Associazione Nazionale Medici Cardiologi Ospedalieri

CONGRESS ABSTRACT

CONGRESS ABSTRACT

SINDROME DI TAKOTSUBO O ISCHEMIA MIOCARDICA MISCONOSCIUTA? IL RUOLO DELLA RISONANZA MAGNETICA CARDIACA NELLA DIAGNOSI DIFFERENZIALE

Citarelli Gaetano Bari (Bari) – U.O.C. Cardiologia Utic Ospedale ‘San Paolo’, Bari | De Feo Daniele Bari (Bari) – U.O. Cardiologia Universitaria Policlinico Consorziale | D’Alessandro Maurizio Bari (Bari) – U.O. Cardiologia Universitaria Policlinico Consorziale | De Laura Domenica Bari (Bari) – U.O.C. Cardiologia Utic Ospedale ‘San Paolo’ | De Gennaro Luisa Bari (Bari) – U.O.C. Cardiologia Utic Ospedale ‘San Paolo’ | Rutigliano David Bari (Bari) – U.O.C. Cardiologia Utic Ospedale ‘San Paolo’ | Basso Piero Bari (Bari) – U.O.C. Cardiologia Utic Ospedale ‘San Paolo’ | Locuratolo Nicola Bari (Bari) – U.O.C. Cardiologia Utic Ospedale ‘San Paolo’ | Ficco Michele Bari (Bari) – U.O. Radiologia Ospedale ‘San Paolo’ | Grimaldi Valentina Bari (Bari) – U.O. Radiologia Ospedale ‘San Paolo’ | D’Aprile Paola Bari (Bari) – U.O. Radiologia Ospedale ‘San Paolo’ Bari | Caldarola Pasquale Bari (Bari) – U.O.C. Cardiologia Utic Ospedale ‘San Paolo’

Numerose sono le condizioni cliniche in cui sintomi e segni possono sovrapporsi; tra queste, l’ischemia miocardica in assenza di coronaropatia ostruttiva (INOCA/MINOCA), che entra in diagnosi differenziale con una pletora di quadri nosologici come la sindrome di Takotsubo, le miocarditi e la cardiomiopatie. Essenziale in tale contesto è il ruolo discriminante additivo della risonanza magnetica cardiaca. Riportiamo il caso clinico di una paziente di 52 anni, ipertesa e dislipidemica, con anamnesi di episodi di dolore toracico retrosternale e di recente intenso stress psicofisico.

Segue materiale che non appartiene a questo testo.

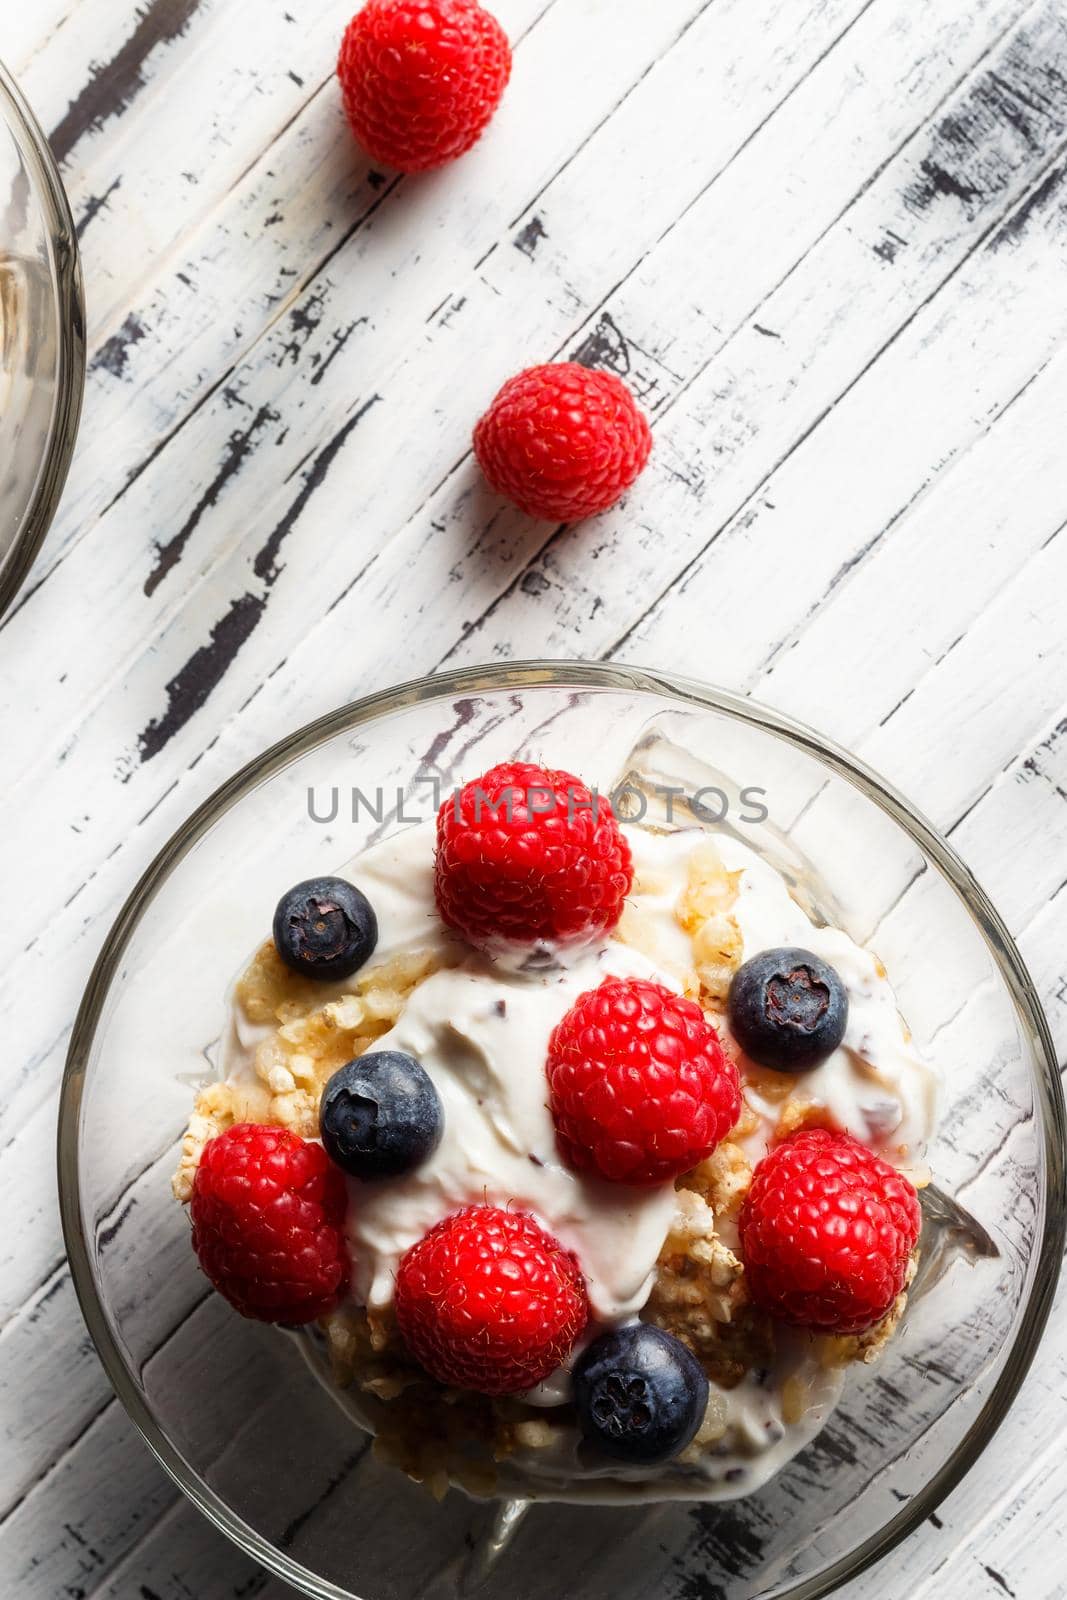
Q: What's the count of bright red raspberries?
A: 7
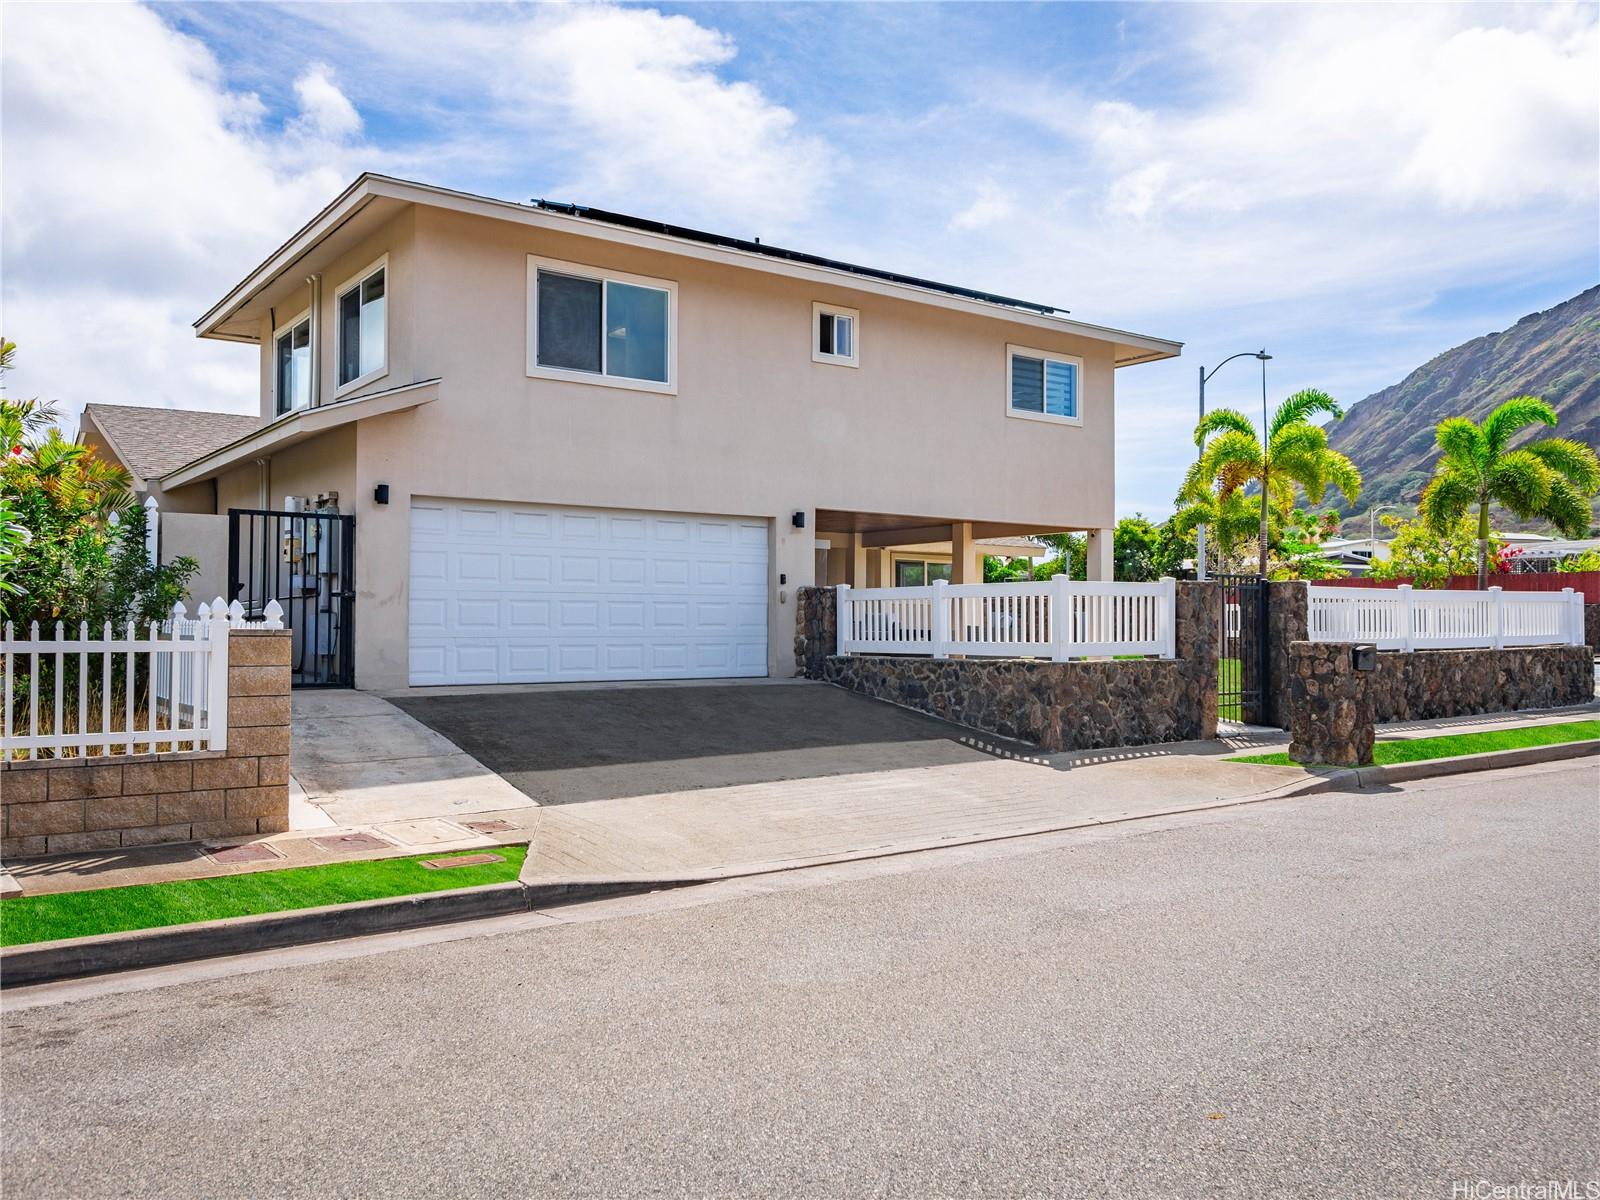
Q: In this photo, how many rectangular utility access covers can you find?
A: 5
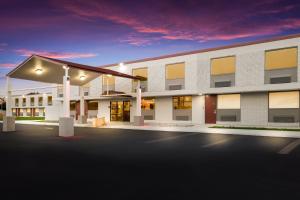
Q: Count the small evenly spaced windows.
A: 5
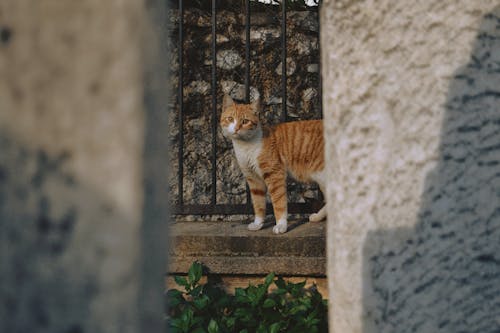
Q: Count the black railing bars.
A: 4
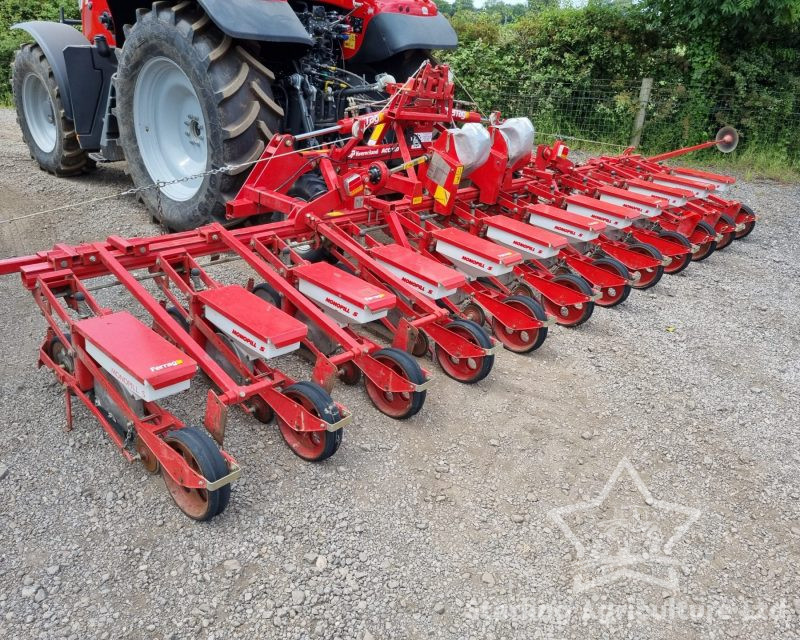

Contattato il 118 per l’esacerbazione dei sintomi, i colleghi assistevano a perdita di coscienza con riscontro di fibrillazione ventricolare, sottoposta a DC shock. Giunta in P.S., all’ ECG evidenza di ST sopraslivellato in V1, V2 e AVR per cui veniva eseguito esame coronarografico urgente negativo per coronaropatia epicardica. All’eco2D riscontro di moderata disfunzione ventricolare sinistra (FEVS 45%) con acinesia dell’apice. Agli esami ematochimici, aumento lieve degli enzimi di necrosi miocardica. Il quadro clinico caratterizzato dal sesso femminile, dalla storia di stress psicofisico, dalla combinazione di dolore toracico, alterazioni della ripolarizzazione di tipo ischemico, acinesia dell’apice e lieve rialzo degli enzimi cardiaci in assenza di lesioni coronariche epicardiche era altamente suggestivo di Sindrome di Tako-Tsubo.  Per confermare la diagnosi è stata  eseguita una RMN cardiaca, che, inaspettatamente, ha mostrato la presenza di edema alle sequenze STIR T2 pesate a livello dell’apice ventricolare sinistro, associato però a fibrosi transmurale omosede alle sequenze postcontrastografiche, orientando così verso l’ipotesi di MINOCA. In seguito a nuovo dolore retrosternale con sopraslivellamento transitorio di ST in V1 veniva eseguito un nuovo esame coronarografico, IVUS guidato, conclusivo per spasmo coronarico diffuso su IVA, regredito dopo nitrato ic. E’ stata quindi posta la diagnosi finale di angina vasospastica complicata da FV primaria, MINOCA, impianto di AICD sottocutaneo. L'imaging della CMR, in virtù della sua capacità di fornire informazioni sulla struttura e sulla funzione cardiaca e, al contempo, di definire la caratterizzazione dei tessuti, insieme al dato di spasmo coronarico dinamico, si è rivelato in questo caso essenziale per stabilire la diagnosi, spesso misconosciuta, di MINOCA, consentendo altresì di definire la migliore strategia terapeutica.